Glam punk is a term used retrospectively to describe a short-lived trend for bands which produced a form of proto-punk that incorporated elements of glam rock, initially in the early to mid-1970s.

History 
Glam punk has been seen as a backlash to the hippie folk music sensibilities of the 1960s. Lucy O'Brien defines the New York Dolls style as combining "Rolling Stones raunch with heavy borrowings from the girl group era". The band was highly influential in New York City's club scene of the early 1970s, as well as with later generations of musicians, and their style was adopted by a number of New York bands, including Ruby and the Rednecks.

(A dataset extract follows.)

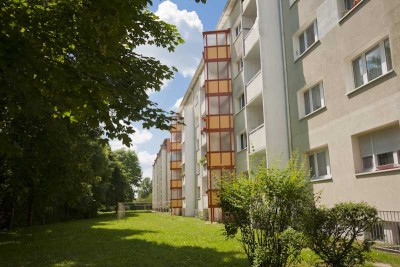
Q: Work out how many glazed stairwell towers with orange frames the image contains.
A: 2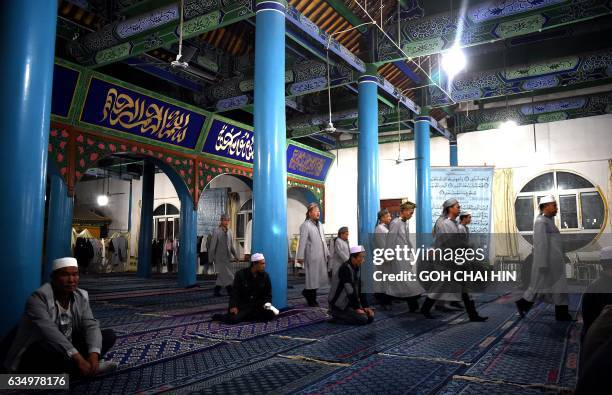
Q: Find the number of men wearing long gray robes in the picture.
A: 8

The Dolls broke up in 1976, by which time the trend had already metamorphosed into punk and begun to move on to new wave.

Influence 
The New York Dolls helped spark the beginning of punk rock, with Malcolm McLaren informally managing them in 1975, before returning to England, where he and Vivienne Westwood used the New York Dolls, as well as other bands that they had seen while in New York, as inspiration for punk fashion and the creation of the Sex Pistols. They also influenced the glam metal scene that emerged in the 1980s, through the adoption of glam aesthetics by bands including Hanoi Rocks, Mötley Crüe and Guns N' Roses.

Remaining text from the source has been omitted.